» WORK REQUIRED
For the entries below, report the number of lines where the string "count" appears, and only that number.
++++ EXCERPTED RECORDS
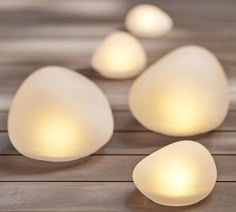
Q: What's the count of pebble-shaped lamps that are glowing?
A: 5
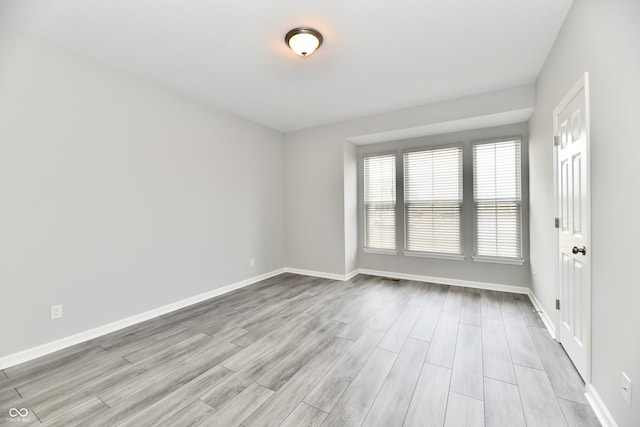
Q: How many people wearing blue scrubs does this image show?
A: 0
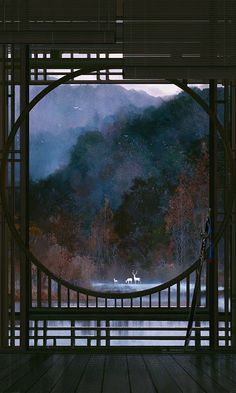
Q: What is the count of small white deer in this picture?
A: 3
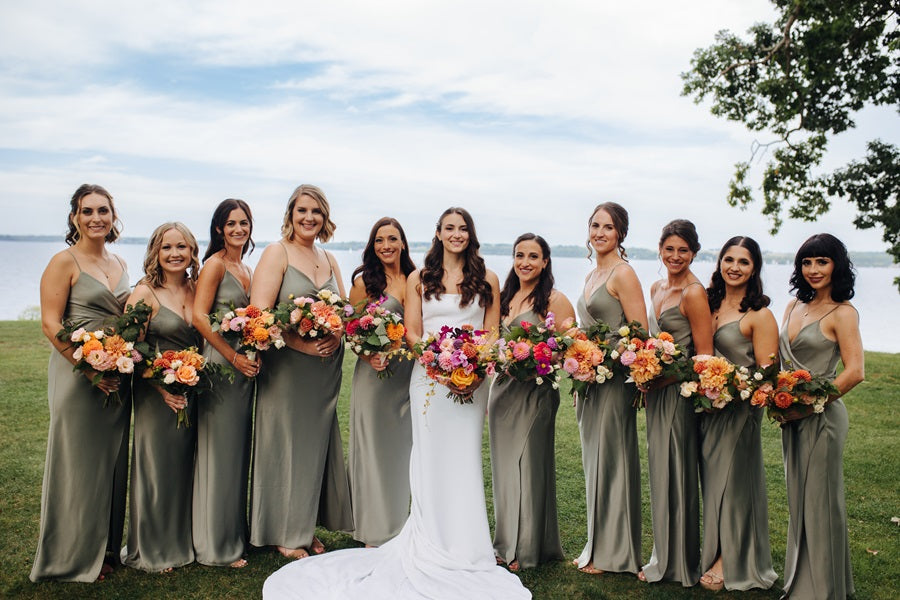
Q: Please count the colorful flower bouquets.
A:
++++++++
» WRITTEN SOLUTION
3